The World Bank also cautioned Ghana against piling its external debt and exceeding the sustainability threshold.
The Africa Economic Outlook, in its section on Ghana, also warned that increased foreign participation in Ghana’s debt exposes the country to global market swings and foreign exchange risks.
It noted that “mounting energy sector liabilities, due to excess installed capacity from take-or-pay contracts with independent power producers, and the ongoing financial sector clean-up are likely to lift the debt-to-GDP ratio above the current 60.6 percent.”
In addition, despite the Fiscal Responsibility Act, it warned that the run up to elections might put pressure on the government to overspend and under-tax “which could derail progress toward fiscal consolidation.”
The Finance Minister, Ken Ofori-Atta, in turn, assured that Ghana’s debt to GDP, which is the total value of all goods and services produced, will not escalate to alarming levels with the issuance of the latest Eurobond.
Vice President Bawumiaalso described as baffling the opposition National Democratic Congress’ (NDC) sudden interest in the well-being of indigenous firms despite its track record.
This, according to him, is because the party during its tenure in power had knowledge of the struggles of some financial institutions but decided to sweep the problem under the carpet and worsen the situation by providing liquidity support to these failing banks when it ought to have known it wasn’t sustainable.
“The government was aware of the problem and they have been aware of this problem for over five years. Since 2015 they knew but had no courage to deal with the canker in the banking sector.
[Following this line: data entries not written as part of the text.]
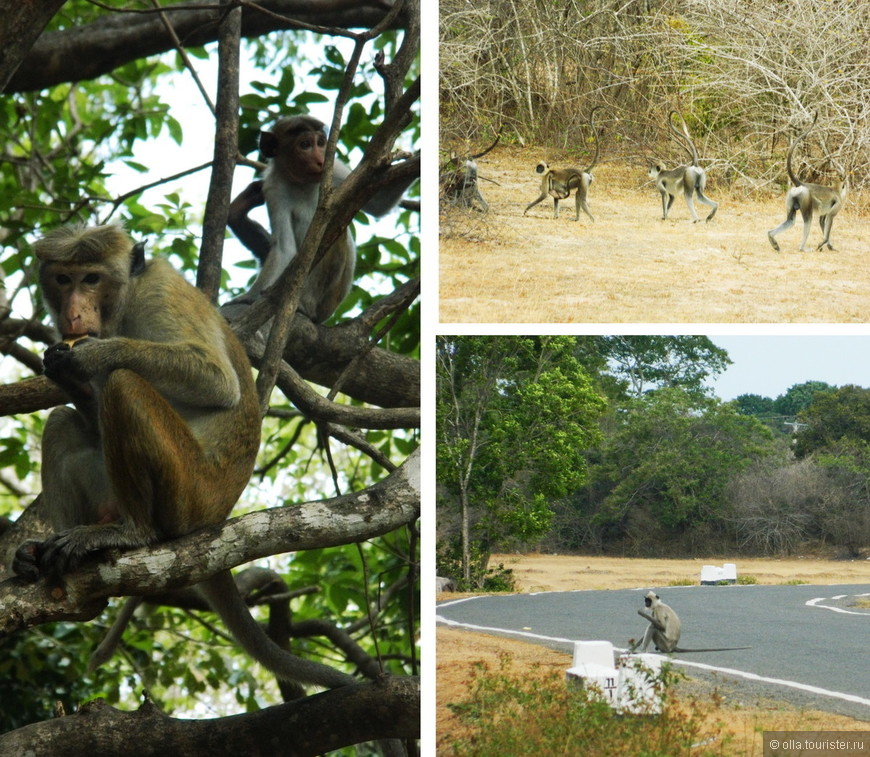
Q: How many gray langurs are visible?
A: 5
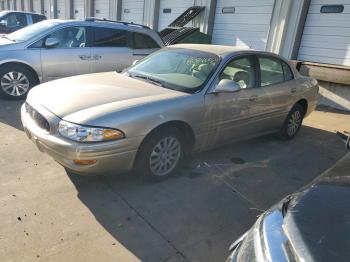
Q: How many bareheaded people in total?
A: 0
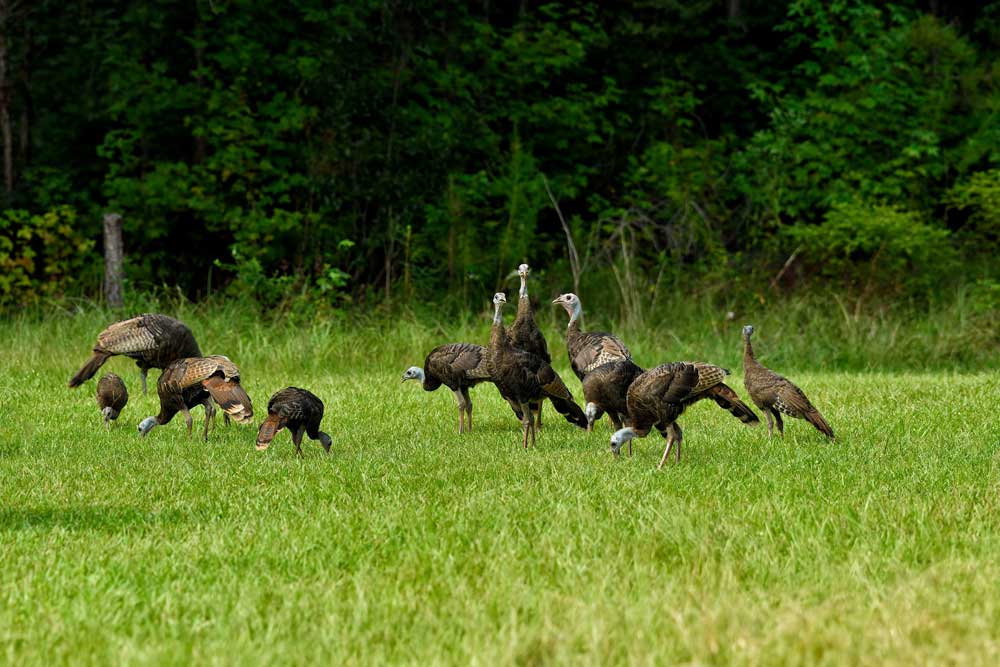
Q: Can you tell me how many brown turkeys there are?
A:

“Even in opposition, I alerted the country that on the faces of the available data, 8 banks were likely to collapse. But they did nothing, they refused to act,” Dr. Bawumia said at the Town Hall meeting.
The Bank of Ghana (BoG) in 2017 embarked on a comprehensive reform agenda to strengthen the regulatory and supervisory framework for a more resilient banking sector.
While some banks had their licenses revoked, others were merged for their inability to raise the new ¢400 million minimum capital requirement as of December 31, 2018.
For other banks, the central bank revealed their closure was because they acquired their licences fraudulently and through the use of non-existent capital.
The situation led to a heated debate between the NDC and the governing New Patriotic Party over how the crisis was handled.
But Vice President Bawumia, maintains the cleanup by the BoG was the best move for the country.
According to him, over 4.6 million depositors would have lost their money and ten thousand jobs would have been lost if the decision was not taken by BoG with support from his government.
Reiterating an earlier promise by President Akufo-Addo in his 2019 Christmas message to Ghanaians, the Veep assured of 100percent payment of all deposits by customers of the various affected banks.